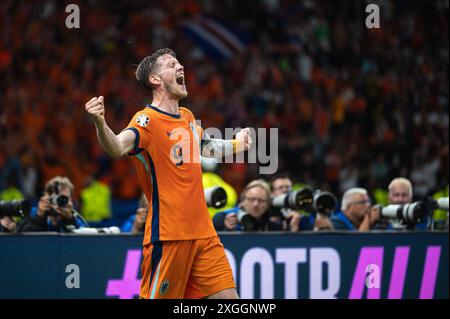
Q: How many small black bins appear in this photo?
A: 0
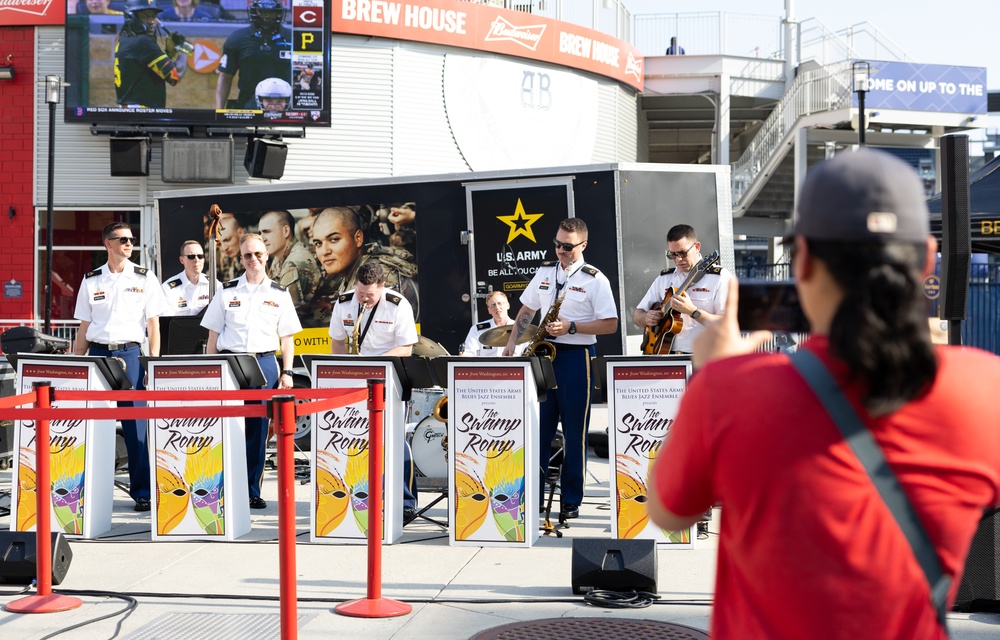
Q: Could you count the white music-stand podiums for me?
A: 5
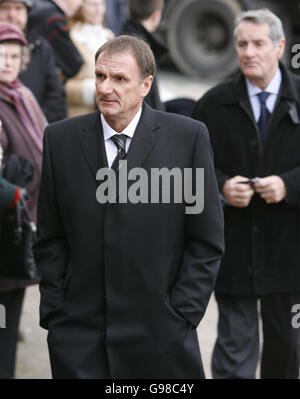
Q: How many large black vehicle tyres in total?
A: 1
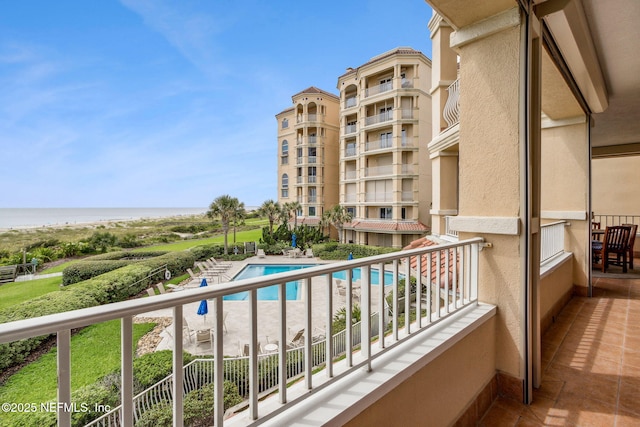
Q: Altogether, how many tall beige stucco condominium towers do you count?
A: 2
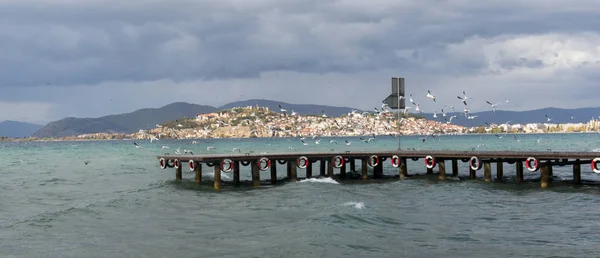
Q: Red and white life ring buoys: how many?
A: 13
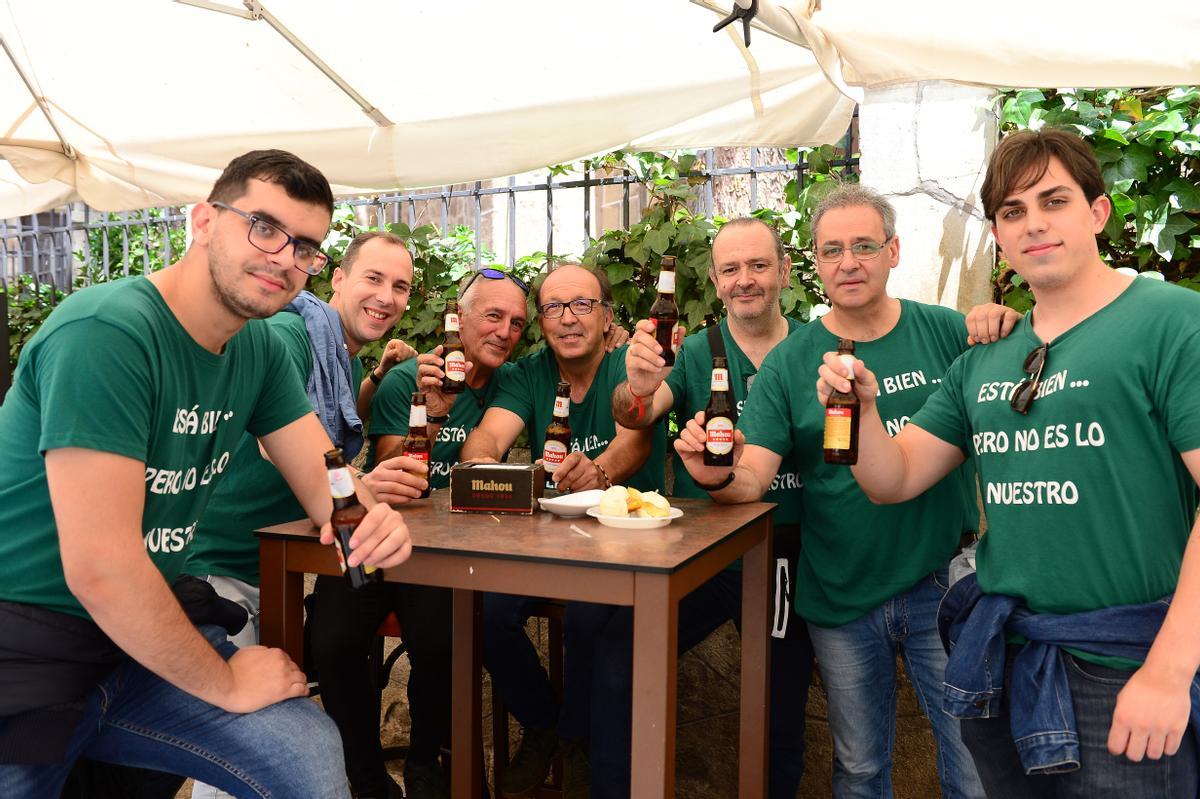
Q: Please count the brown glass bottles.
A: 7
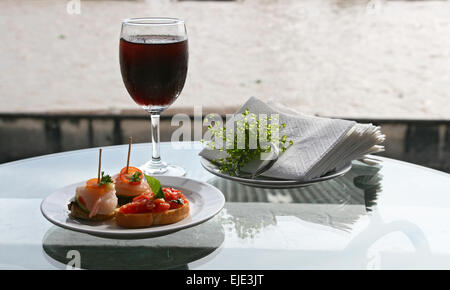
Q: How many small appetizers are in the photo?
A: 3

+---+

— Exercise —
From the line that contains "Q: Red and white life ring buoys: how many?" to the final line of the material, write out each line exactly. Pictures stay out.

— Reply to the exercise —
Q: Red and white life ring buoys: how many?
A: 13
Q: Please count the brown glass bottles.
A: 7
Q: How many small appetizers are in the photo?
A: 3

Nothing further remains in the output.